In the extended time that we were in Topeka, the primary focus was supposed to be passing an updated budget and tax package. However, we covered a number of issues first that were considered unfinished business for the session, including: moving local elections to the fall, giving the secretary of state the authority to prosecute voting crimes, requiring private sector veterans preference, changing the renewable portfolio standard, making corrections to the block grants, and revising how KPERS retirees may return to work.

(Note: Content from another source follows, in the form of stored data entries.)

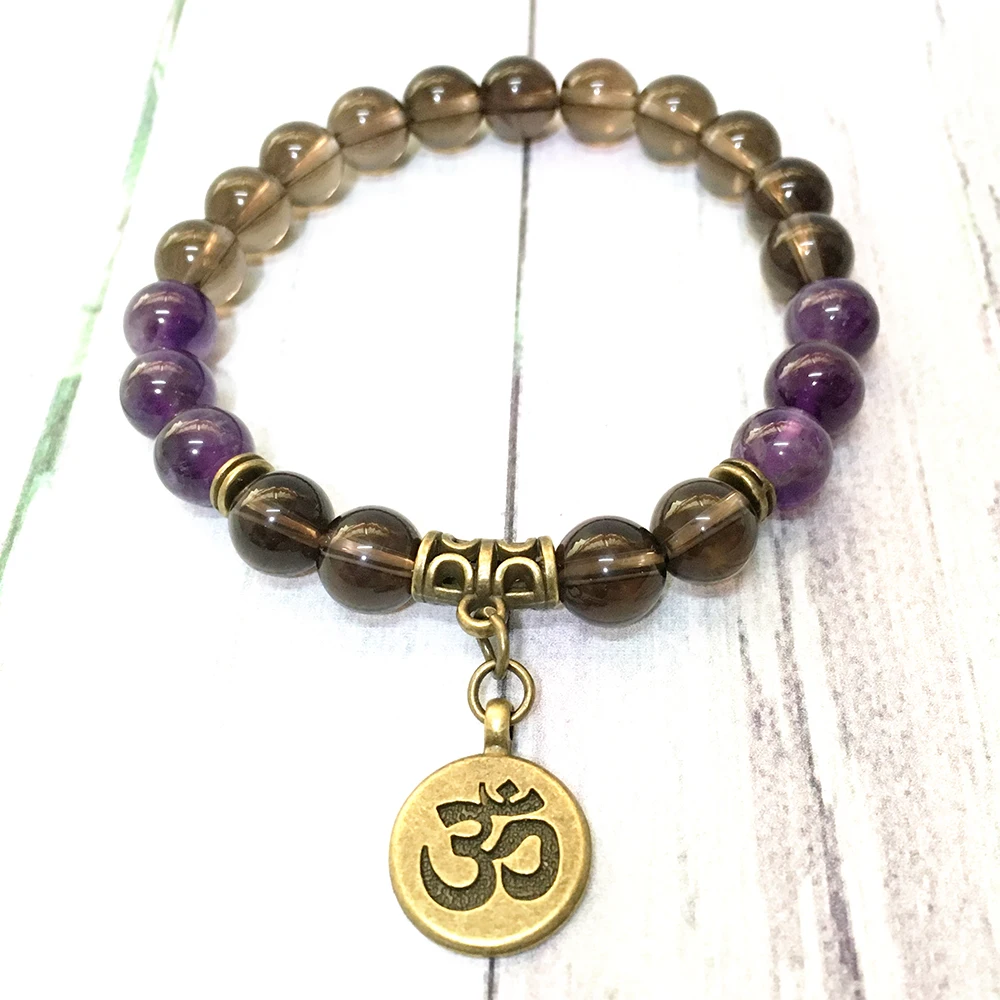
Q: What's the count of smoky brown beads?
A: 15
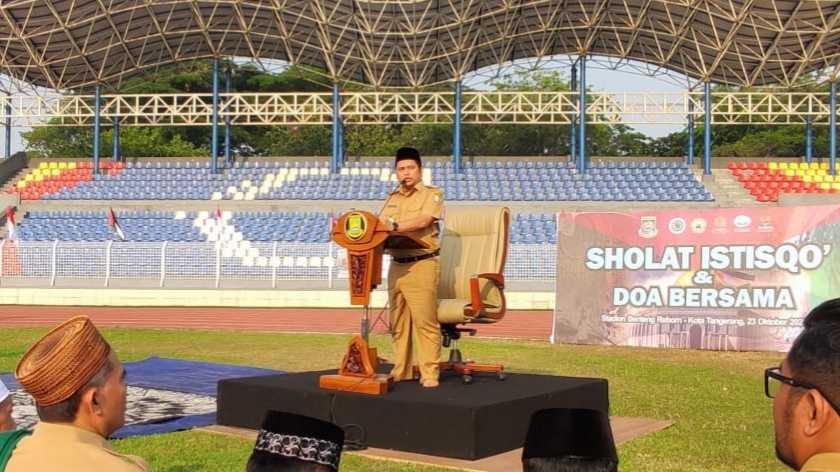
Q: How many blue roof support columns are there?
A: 14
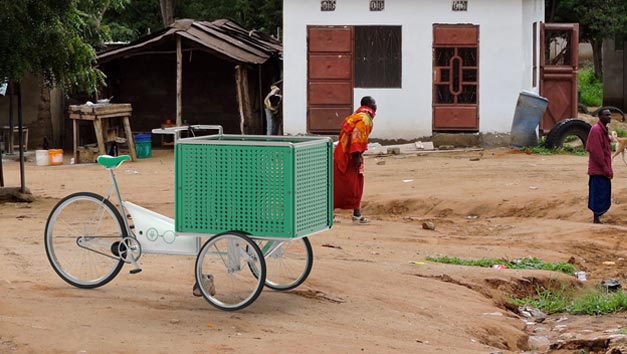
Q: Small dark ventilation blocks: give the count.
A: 3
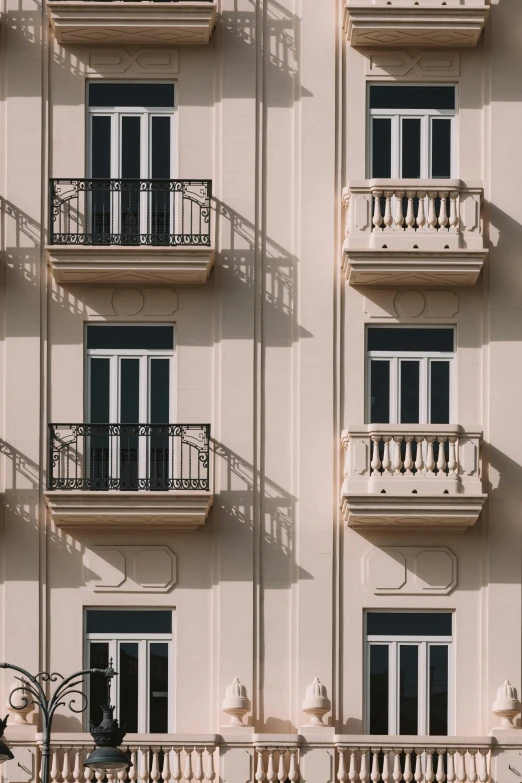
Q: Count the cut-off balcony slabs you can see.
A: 2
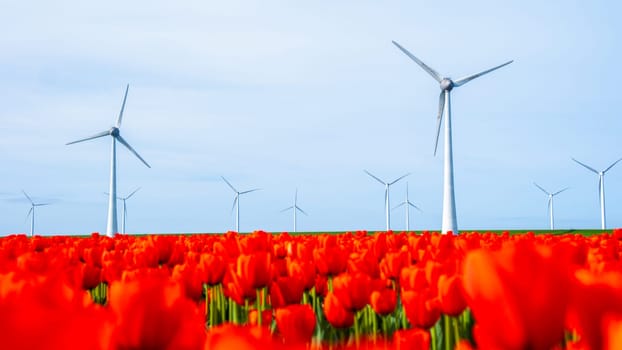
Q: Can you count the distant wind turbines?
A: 8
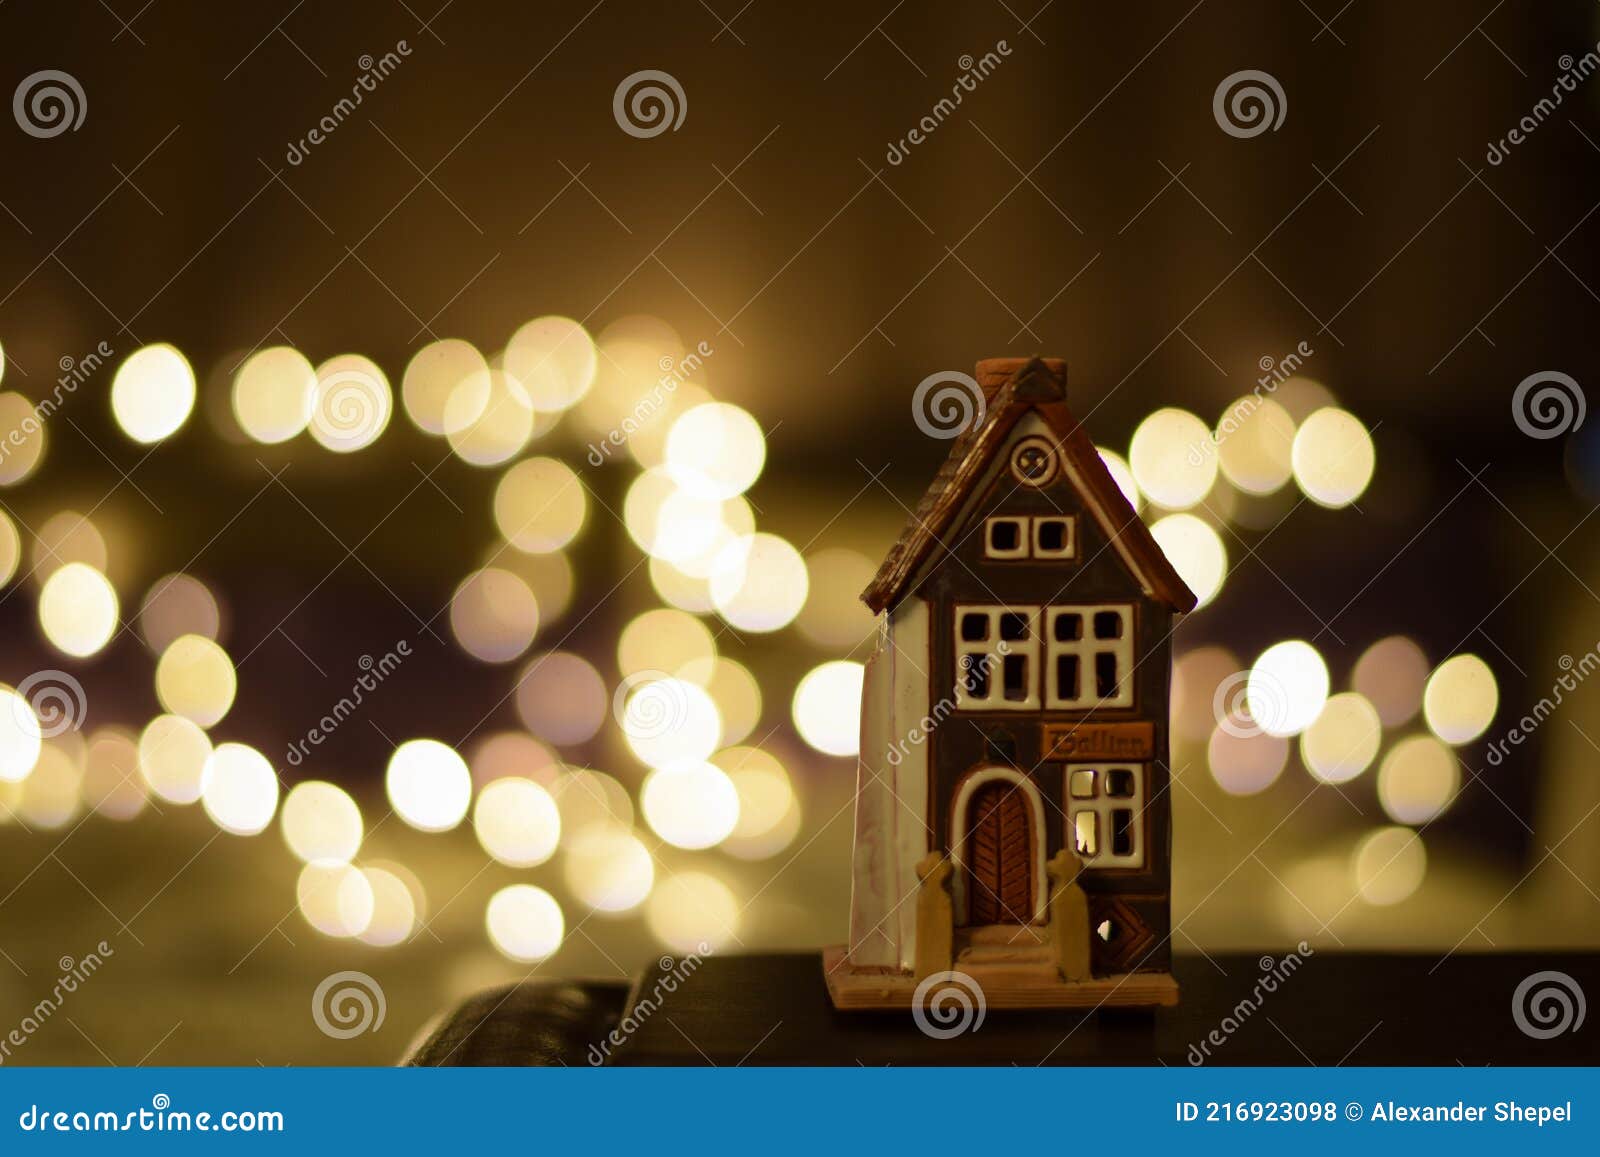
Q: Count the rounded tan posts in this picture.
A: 2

With session officially adjourned, I have returned home and am looking forward to spending some quality time in our community. This summer, feel free to contact me at home 913-579-3741 or email me at firstname.lastname@example.org.
It is truly an honor to serve you.
Largest tax increase in history
After weeks of gridlock, the Kansas Legislature passed a bill containing the largest tax increase in the history of our state. Gov. Brownback signed this bill into law on June 16. The new tax law:
• Increases sales tax from 6.15 percent to 6.50 percent beginning July 1, 2015; combined with local sales tax rates, Kansas now has the highest sales tax rate on food in the country.

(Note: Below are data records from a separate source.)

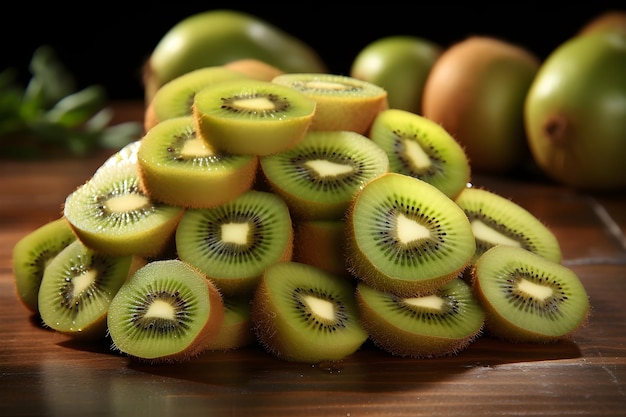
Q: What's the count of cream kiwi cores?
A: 14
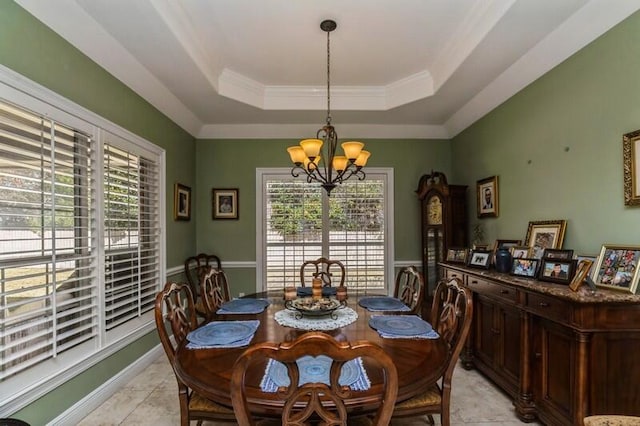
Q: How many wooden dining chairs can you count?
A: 7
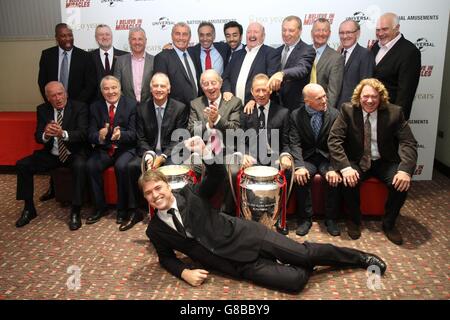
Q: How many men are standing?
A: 11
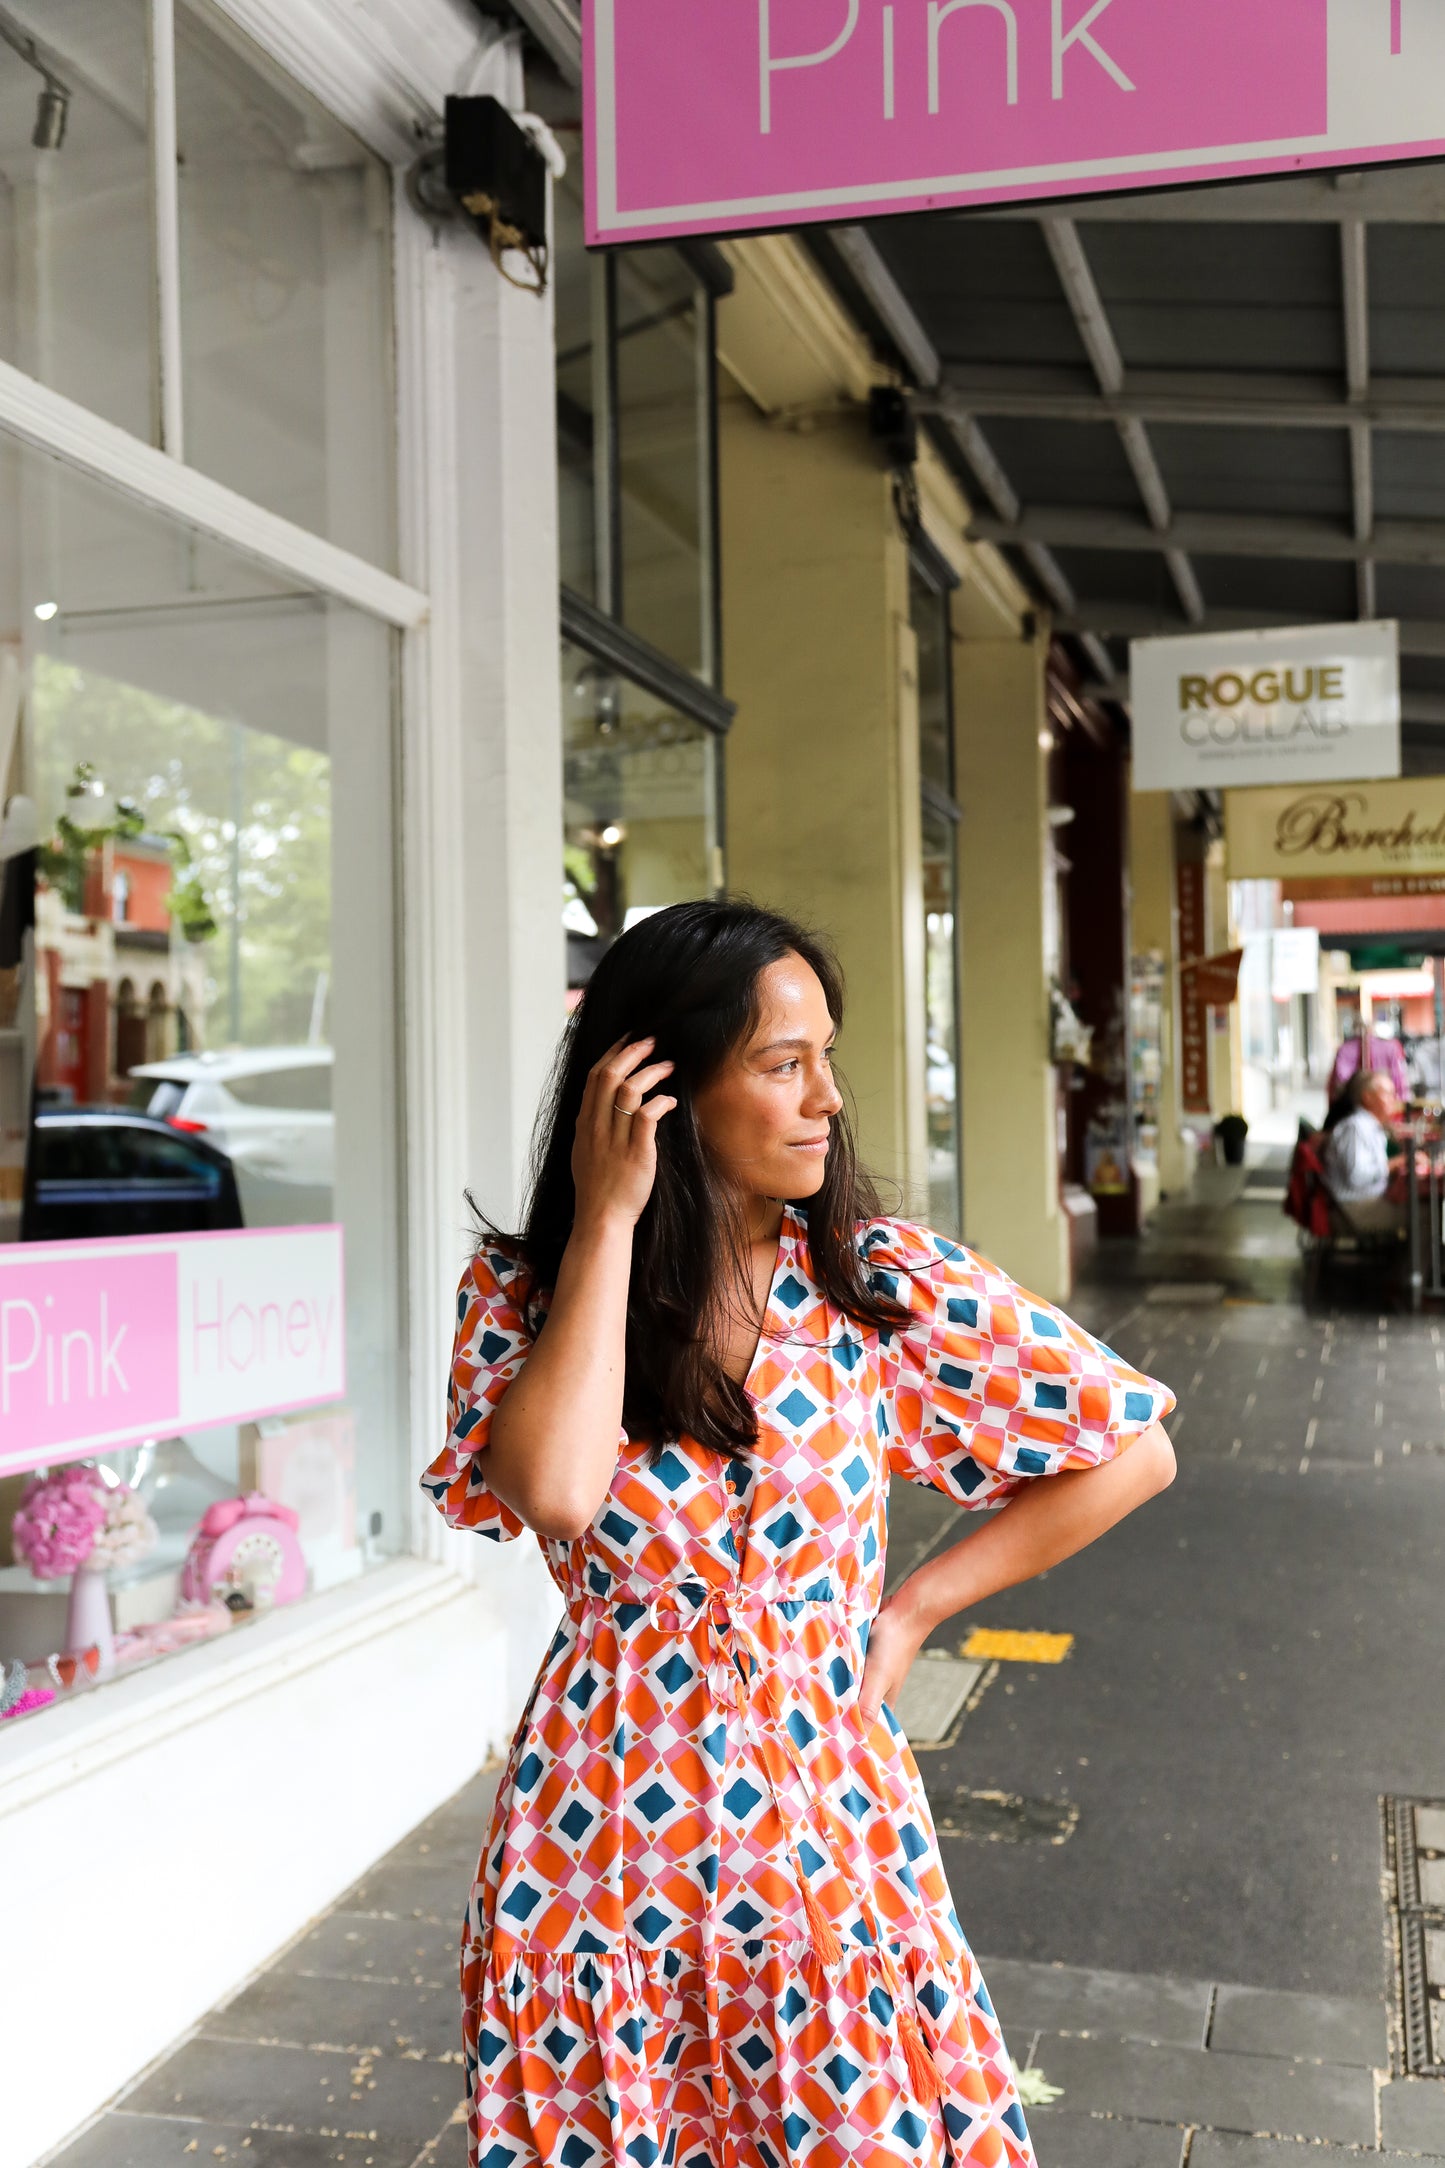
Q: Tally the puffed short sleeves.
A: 2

• Eliminates and reduces itemized deductions effective tax year 2015, including the property tax and mortgage interest rate deductions.
• Increases tobacco tax by $0.50 per pack beginning July 1, 2015.
• Implements a new tax on e-cigarettes beginning July 1, 2016.
• Creates a low-income exclusion provision, which eliminates income tax liability for single filers with taxable income of $5,000 or less, or joint filers with taxable income of $12,500 or less, beginning in tax year 2016.
• Extends rural opportunity zones for five years.
• Imposes property tax restrictions on local governments.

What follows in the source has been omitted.